GSA Forum GSA Forum Homepage
Articles AdvertisementsGlobalFoundries

Power: A Business Problem

Paul van Besouw, President and CEO, Oasys Design Systems

Power has become the major challenge in delivering electronic systems that meet the business objectives of the end user and the semiconductor components company. It is now almost a cliché to say "power is the new timing."

In portable devices such as wireless phones and tablet computers, power is clearly important. Power translates directly into parameters such as standby time and talk time that consumers use in making product choices. However, power is also important in tethered applications, including servers and routers. Increasingly, the capacity of a datacenter is no longer limited by the physical size of the equipment, but rather by the ability to bring power into the building and transfer heat out. Even in less aggressive tethered systems such as set-top boxes (STBs), power is a primary driver of acceptability. STBs sit in people's living rooms and, typically, should not have noisy fans. Furthermore, they must continue to work if the cat decides that the top of the warm digital video recorder (DVR) is the perfect place for a nap.
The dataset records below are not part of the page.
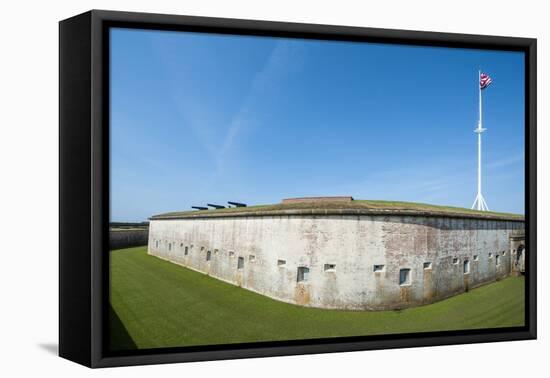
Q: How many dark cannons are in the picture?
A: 3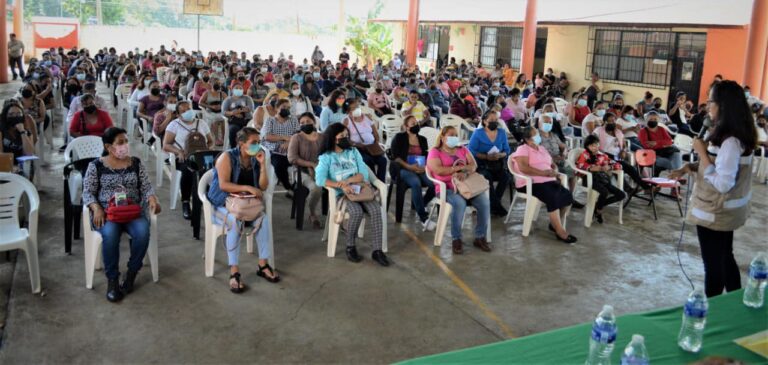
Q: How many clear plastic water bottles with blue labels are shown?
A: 4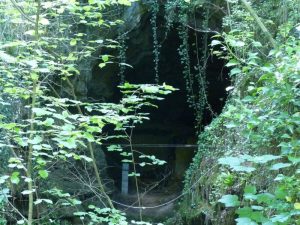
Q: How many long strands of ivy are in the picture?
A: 4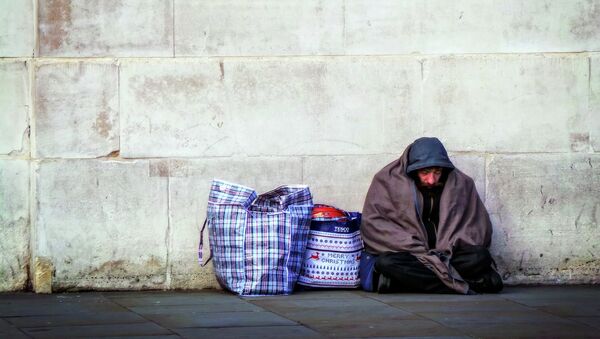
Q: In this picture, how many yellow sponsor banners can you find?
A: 0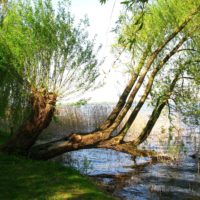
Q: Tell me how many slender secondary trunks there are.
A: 4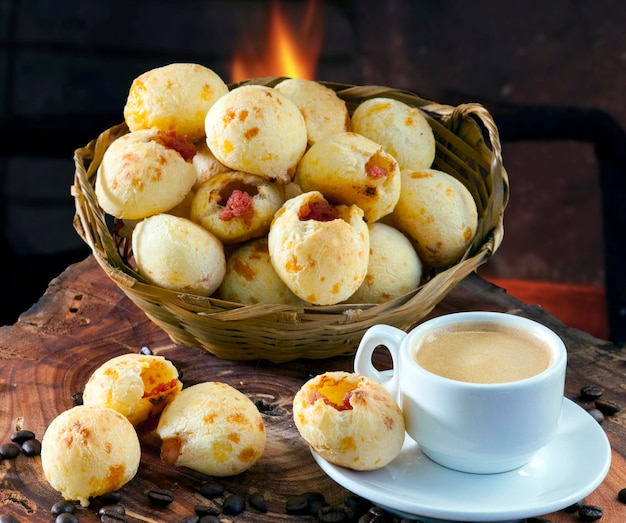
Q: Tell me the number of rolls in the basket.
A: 13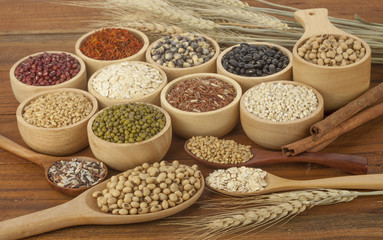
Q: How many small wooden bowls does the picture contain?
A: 9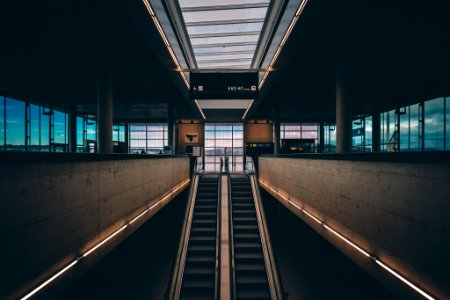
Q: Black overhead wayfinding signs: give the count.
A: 1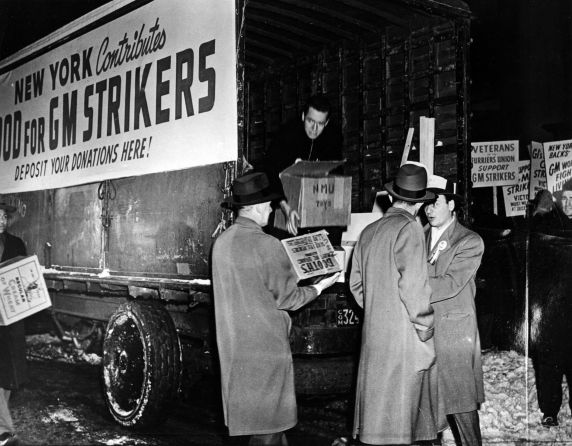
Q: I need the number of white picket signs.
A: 4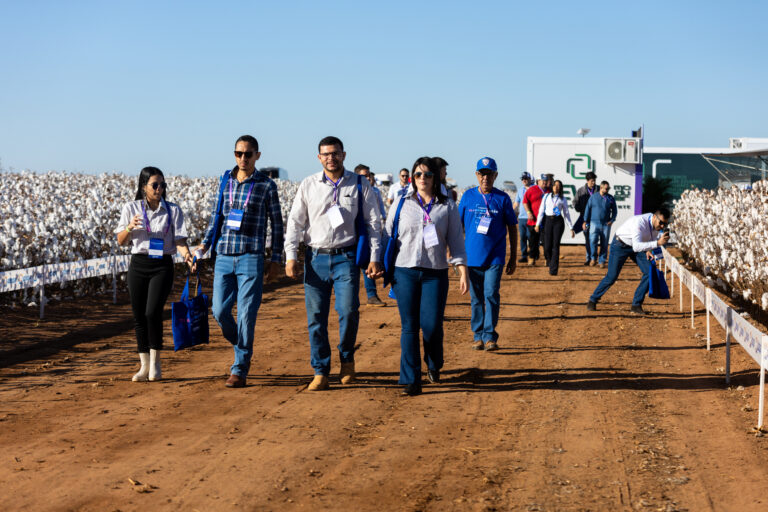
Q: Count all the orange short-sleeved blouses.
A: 0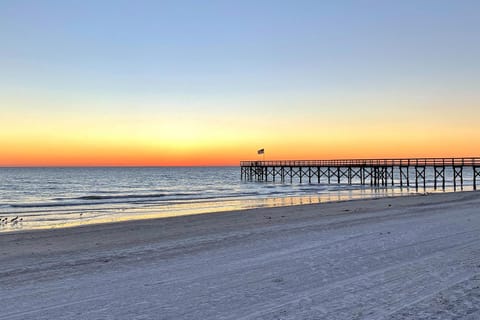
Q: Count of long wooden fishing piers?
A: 1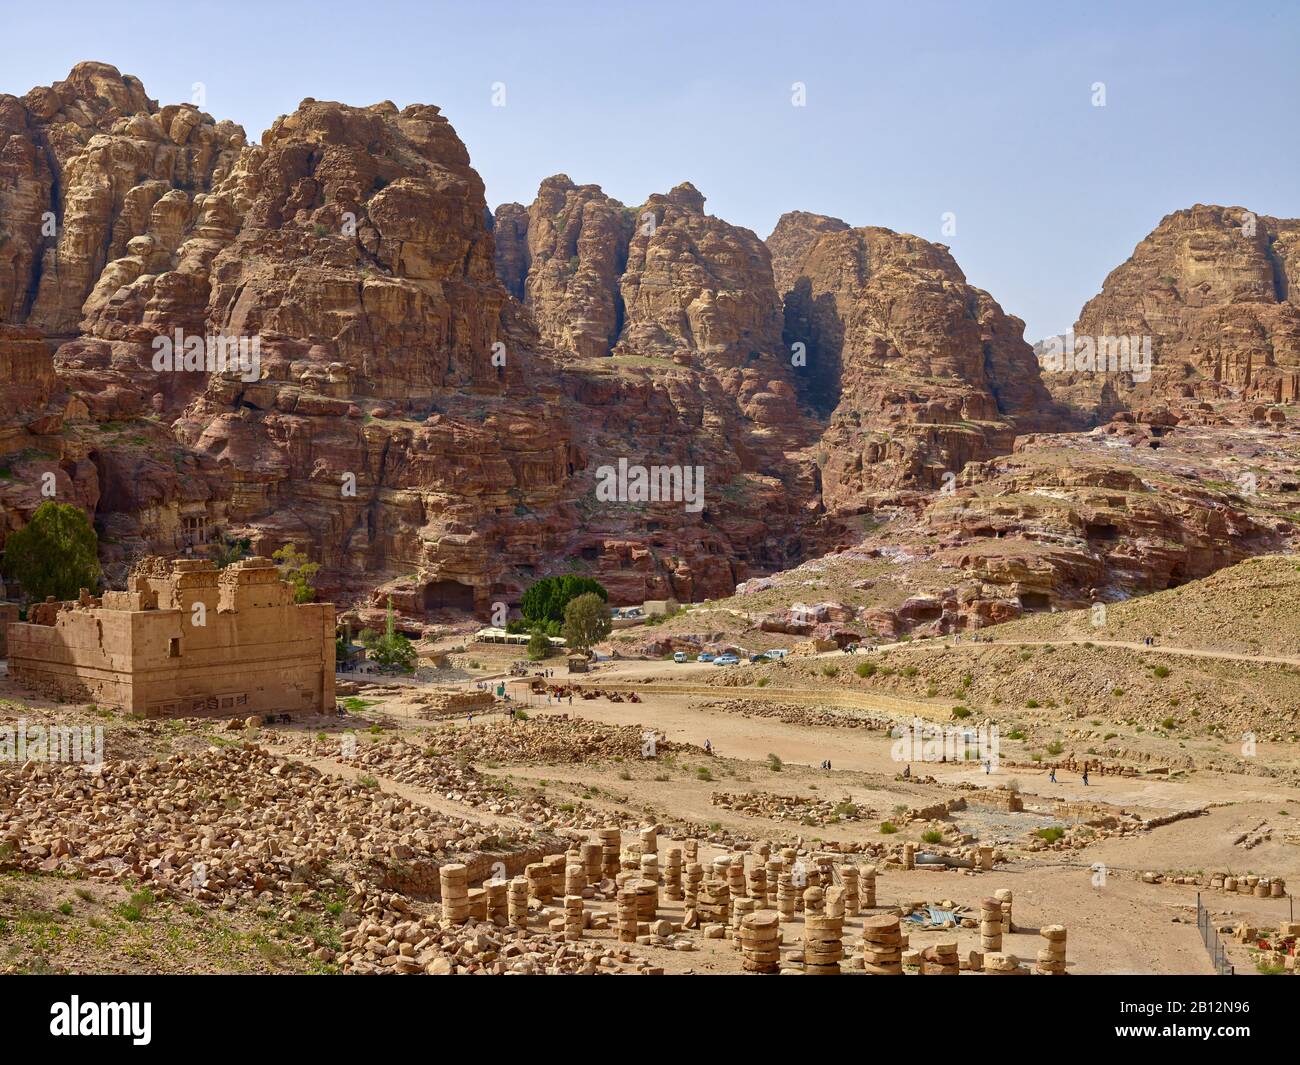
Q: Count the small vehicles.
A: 6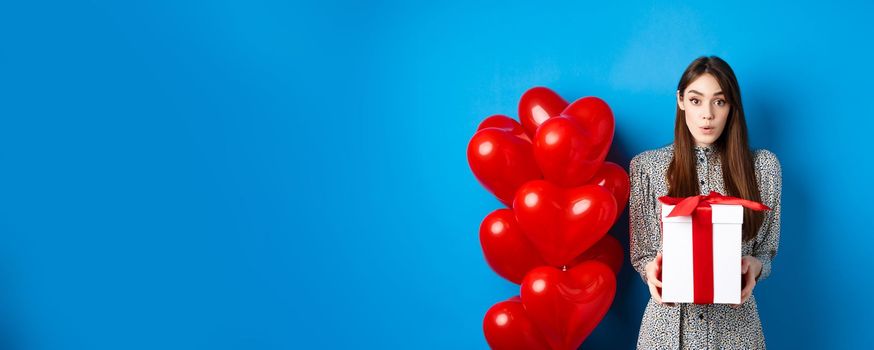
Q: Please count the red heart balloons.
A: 9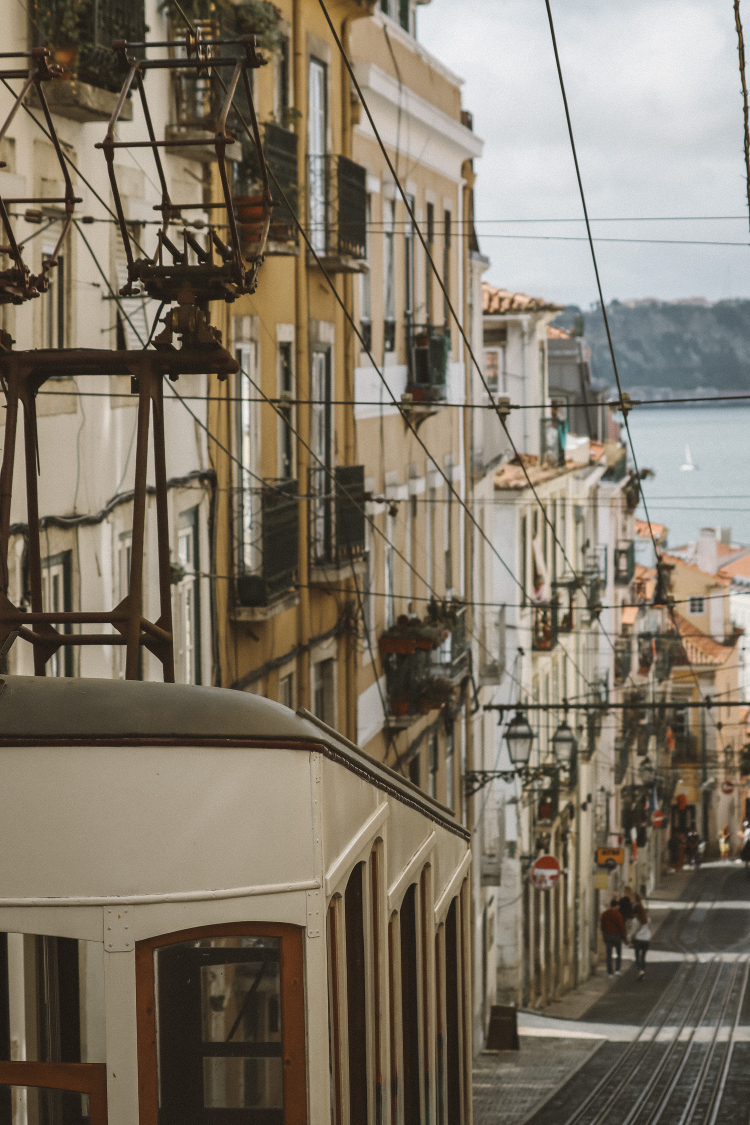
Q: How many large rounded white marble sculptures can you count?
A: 0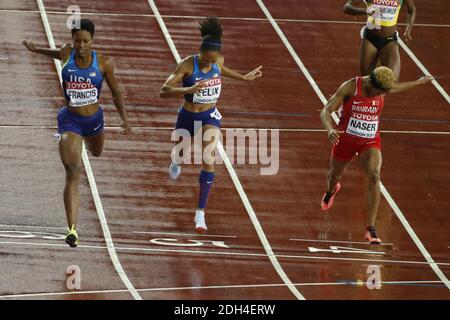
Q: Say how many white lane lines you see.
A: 4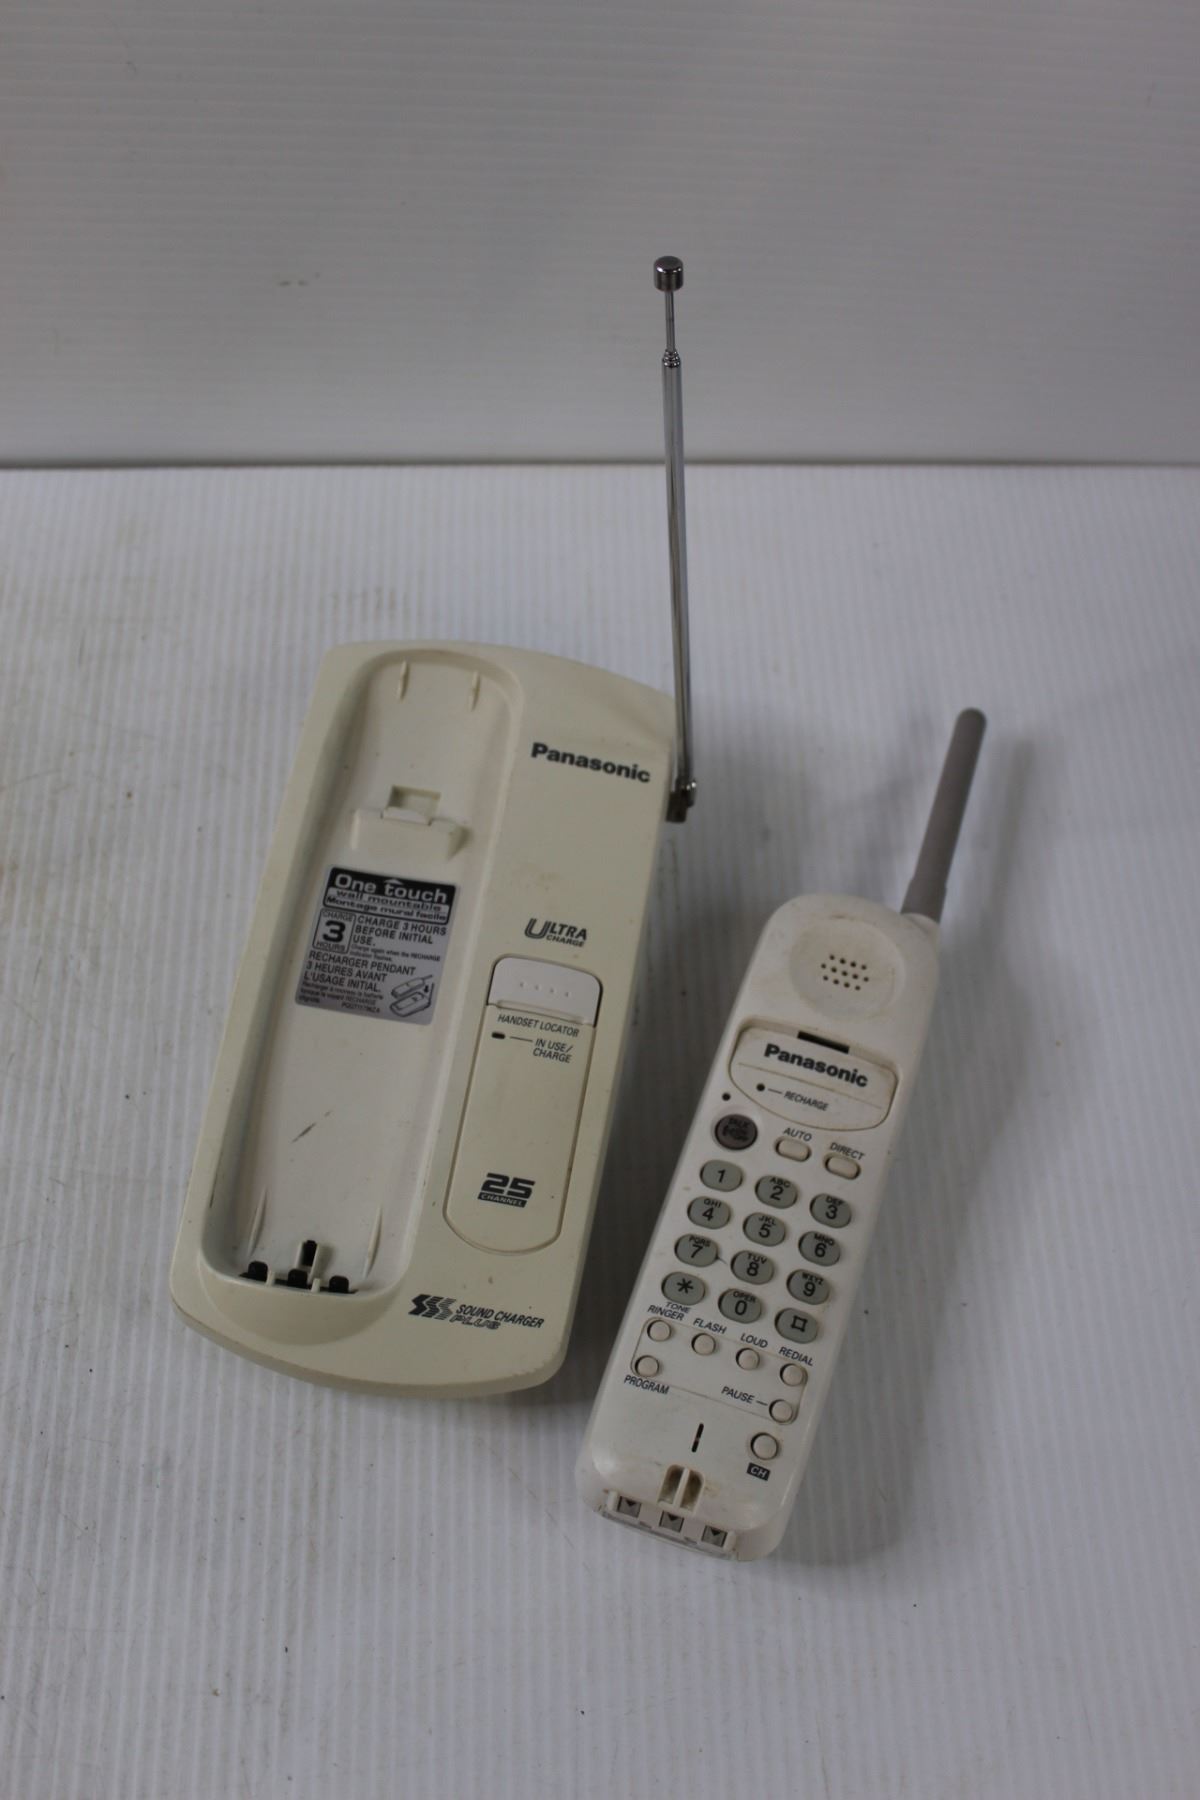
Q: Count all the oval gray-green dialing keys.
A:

More subtly, the power budget is the primary limitation on performance. This is most obvious in the chips from companies such as Intel, NVIDIA and Advanced Micro Devices (AMD) that are placed into all types of personal computers (PCs) (i.e., servers, notebooks, etc). For several years now, it has not been possible to increase the raw performance of individual cores due to power reasons, and the number of cores on a chip is often limited as much by power considerations as area.

The current champion on the power front for individual chips seems to be IBM's experimental 3D chips with server processors, memories and an interposer to connect it all, distribute power and decouple noise. It is all in the same package under a huge heat sink. These dissipate 1–200 watts (w). With a 1 volt (v) power supply, this means supplying 100–200 amps. To put that into perspective, that is the typical current used for arc welding, although at a higher voltage.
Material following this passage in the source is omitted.